[Read the paper] [Hugging Face]
MoshiRAG is a compact full-duplex speech language model augmented with asynchronous knowledge retrieval to improve factuality without sacrificing real-time interactivity. Built on top of Moshi and Mimi, MoshiRAG predicts when a query needs external knowledge, retrieves references within the natural response delay, and grounds answers in stronger knowledge sources.
This repository is based on the Moshi repo, augmented with RAG-related implementation. Please visit the original Moshi repo if you would like to test the original Moshi model.
This repository includes two main codebases:
- PyTorch for research and experimentation, located in
moshi/. - Rust for production use, located in
rust/.
Finally, the code for the web UI client is provided in the client/ directory.

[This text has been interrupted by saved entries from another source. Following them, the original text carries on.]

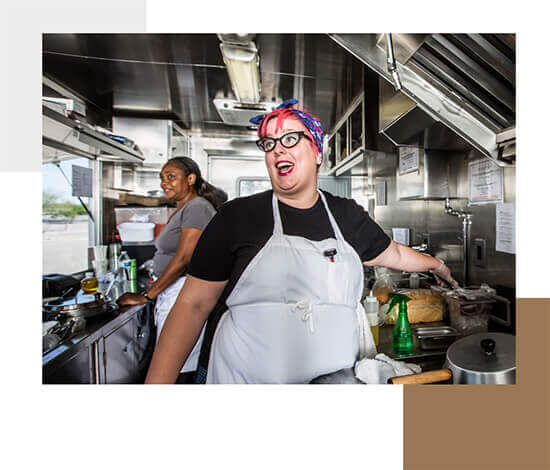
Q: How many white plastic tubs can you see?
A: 1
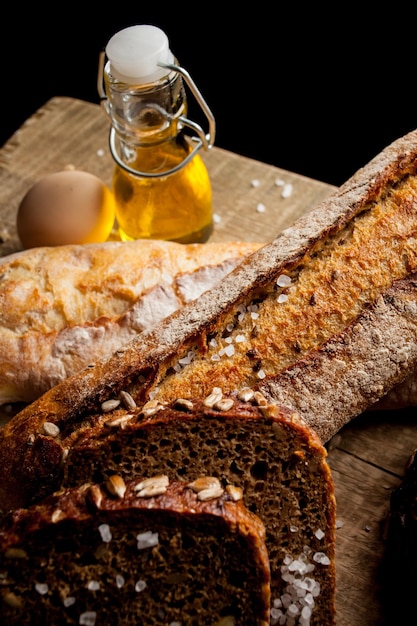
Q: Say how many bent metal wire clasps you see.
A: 1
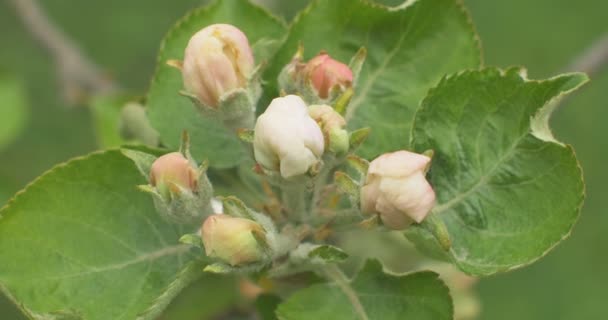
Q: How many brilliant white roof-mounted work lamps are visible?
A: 0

MoshiRAG uses a modular front-end/back-end design:
- Front-end is a full-duplex speech model based on Moshi that handles real-time conversation.
- Back end is an asynchronous retrieval system running in parallel to fetch factual information when needed.
The front end keeps listening and speaking continuously. When the model predicts a retrieval trigger token, conversation context is sent to the retrieval back end while the dialogue continues. During this period, the model can produce lightweight pre-RAG content (for example, short acknowledgments or coarse responses) so the interaction stays natural.
The back end is text-in/text-out and can be implemented with different retrieval methods (LLM-based retrieval or search-based retrieval, etc). The retrieval back end takes conversation context (derived by combining the text predicted by Moshi inner monologue and the user transcription predicted by a streaming ASR component) as inputs, and then returns the reference text. Once the retrieval is completed, the reference text is encoded and injected back into Moshi as a stream, allowing later response segments to be grounded in external knowledge without interrupting the ongoing conversation.
We release the MoshiRAG model fine-tuned on a female synthetic voice (Moshika). Here is the list of associated HuggingFace repos of the model in different formats.
- MoshiRAG (Moshika) for PyTorch (bf16): kyutai/moshika-rag-pytorch-bf16, .
- MoshiRAG (Moshika) for Rust/Candle (bf16): kyutai/moshika-rag-candle-bf16.
All models are released under the CC-BY 4.0 license.
You will need at least Python 3.10, with 3.12 recommended. For specific requirements, please check the individual backends directories. You can install the PyTorch and MLX clients with the following:
pip install -U -e "git+https://git@github.com/kyutai-labs/moshi-rag.git#egg=moshi&subdirectory=moshi"
pip install rustymimi # mimi, rust implementation with Python bindings from PyPIIf you are not using Python 3.12, you might get an error when installing ruVstymimi. Then, you will need to install the Rust toolchain, or switch to Python 3.12.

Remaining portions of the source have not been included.